Net income and Class B earnings per share in the first quarter of fiscal 1998
were $13,029,000 and $0.63, respectively, compared to $13,521,000 and $0.65,
respectively, in the same period of fiscal 1997.  Open orders as of September
30, 1997 were $228,686,000.

RESULTS OF OPERATIONS - THREE MONTHS ENDED SEPTEMBER 30, 1997 COMPARED TO THREE
MONTHS ENDED SEPTEMBER 30, 1996
For the quarter ended September 30, 1997, the Company reported consolidated net
sales of $245,857,000, a decrease of 1% when compared to the $247,700,000
reported in the same quarter one year ago.  Net sales in the Company's largest
segment, Furniture and Cabinets improved over the prior year, but this
improvement was more than offset by declines in the Company's remaining
segments, Electronic Contract Assemblies and Processed Wood Products and Other. 
Operating income in the first quarter of fiscal 1998 was $18,003,000 compared to
$19,183,000 in fiscal 1997.

FURNITURE AND CABINETS
Net sales in the Company's largest segment, Furniture and Cabinets were 1%
higher in the first quarter of fiscal 1998 than in the prior fiscal year as
increases in office furniture, lodging furniture, and home furniture were
partially offset by declines in contract cabinets.  Quarterly comparisons were
also impacted by the sale of the Company's piano key and action production
facility located in the United Kingdom during the first quarter of fiscal 1997. 
This facility was responsible for 1.4% of revenues in this segment in the first
quarter of fiscal 1997.

Sales growth in office furniture product lines was spread across all major
product groupings as casegoods, seating and systems all realized volume
increases over the prior year's first quarter.  Sales of higher-end casegoods
and seating increased while value-oriented products declined.  Management
believes the downturn in value-oriented products, which was primarily the result
of shipping delays created by internal re-engineering efforts, to be a temporary
situation as orders for these products remain strong.  Selected price increases
on certain products also contributed to the increased sales levels during the
current period.

First quarter sales of cabinets and furniture were lower than the same quarter
in the prior year due to lower volumes of television cabinets and stands, and
audio speaker cabinets.  Sales of residential furniture increased over the same
quarter to quarter comparisons.  Volumes of OEM cabinets and stands for the home
entertainment market were lower as some customers realized lower retail sales of
their products while the market anticipates the next generation of television
technology and also due to temporary production interruptions as a result of a
large customer moving to a new facility.  The Company utilized portions of the
available production capacity created by lower volumes within these product
lines to support and balance increased production schedules of other product 
lines within this segment.
                               - 8 -

<PAGE>
Sales of lodging furniture were above the prior year's first quarter due to
higher sales in the Company's standard and custom-made furniture lines destined
for installation in recently renovated and newly constructed lodging facilities.
Moderate price increases on portions of the Company's standard product also
contributed to the increased revenues.  Sales of lodging furniture for use
within healthcare, government, and other institutional environments declined on
lower volumes.

Operating income in the Furniture and Cabinets segment declined in the first
quarter of fiscal 1998 when compared to the same quarter in fiscal 1997.  Lower
material costs, as a percent of sales, were more than offset by higher labor
costs, measured on an absolute basis and as a percent of sales.  The changes in
the material and labor components of the cost structure were driven by a shift
in product mix towards products with lower material content and higher labor
requirements.  Sales and administrative expenses increased in the first quarter
primarily due to higher investments in people and technology as the Company
positions itself for growth in selected markets. 

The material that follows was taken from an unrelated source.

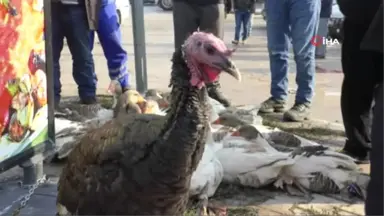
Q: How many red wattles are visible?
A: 1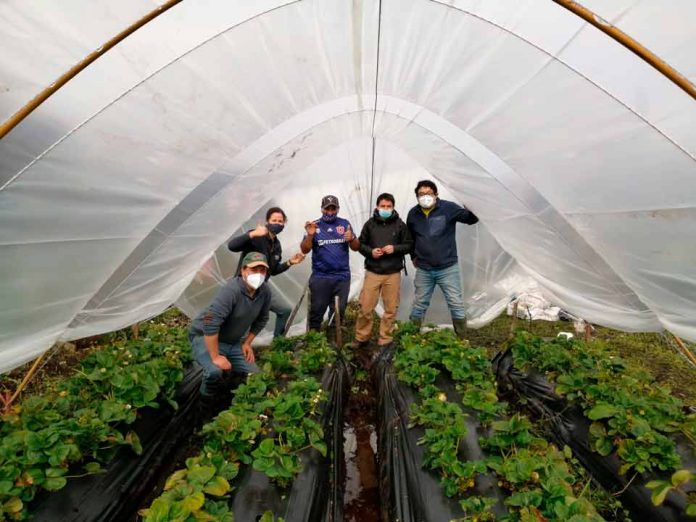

ELECTRONIC CONTRACT ASSEMBLIES
Net sales in the Electronic Contract Assemblies segment during the first quarter
of fiscal 1998 were 4% lower than the same quarter in the prior fiscal year, as
stronger demand for electronic automotive products was more than offset by
weaker demand for computer-related products.  Rescheduling, production
flexibility and material availability are inherent risks in the contract
electronic assemblies market.  While volumes were impacted in the current period
by a reduction in orders by some customers, other customers were increasing
their orders for the Company's products.  This segment's working capital carries
a higher degree of risk than the Company as a whole due to the inherent risks in
the industry and also due to being a supplier to customers that bear risk
associated with labor relations within their industries.  Included in this
segment are sales to three customers which combined accounted for 24% of
consolidated sales in the first quarter of fiscal 1998 and 25% in the first
quarter of fiscal 1997.  One of these customers accounted for 15% of first
quarter sales in both fiscal years.

Operating income declined in the first quarter primarily due to lower volumes
and also due to a change in the product mix.  Material costs declined and labor
costs increased due to the shift in the product mix.  Investments in people,
equipment and technology resulted in higher overhead costs and increased selling
and administrative expenses.

PROCESSED WOOD PRODUCTS AND OTHER
Net outside sales in the Processed Wood Products and Other segment declined 2%
as increases in sales of lumber and wood products were more than offset by lower
volumes of molded plastic and stamped metal parts, and carbide cutting tools. 
This segment provides a significant amount of its goods and services to the
Company's internal operations, particularly in the Furniture and Cabinets
segment, and is a key link in the vertically integrated supply chain of the
Company.  Operating income increased on a favorable product mix shift and also
due to lower overhead costs.


                               - 9 -


<PAGE>
CONSOLIDATED OPERATIONS
Consolidated cost of sales decreased 0.7 percentage point, as a percent of net
sales, primarily due to lower material costs resulting from a product mix shift
within certain business segments.  The lower material costs were offset to some
extent by higher labor costs, also resulting primarily from the product mix
shifts within business segments.  Overhead costs declined in dollars, while
remaining level as a percent of net sales, reflecting the effectiveness of the
Company's cost control efforts within the manufacturing processes.  Selling,
administrative and general expenses increased 1.1 percentage point, as a percent
of net sales, when compared to the same period in the prior year as the Company
continued to invest in people, services, and technology to strengthen its core
infrastructure and better position itself for the future.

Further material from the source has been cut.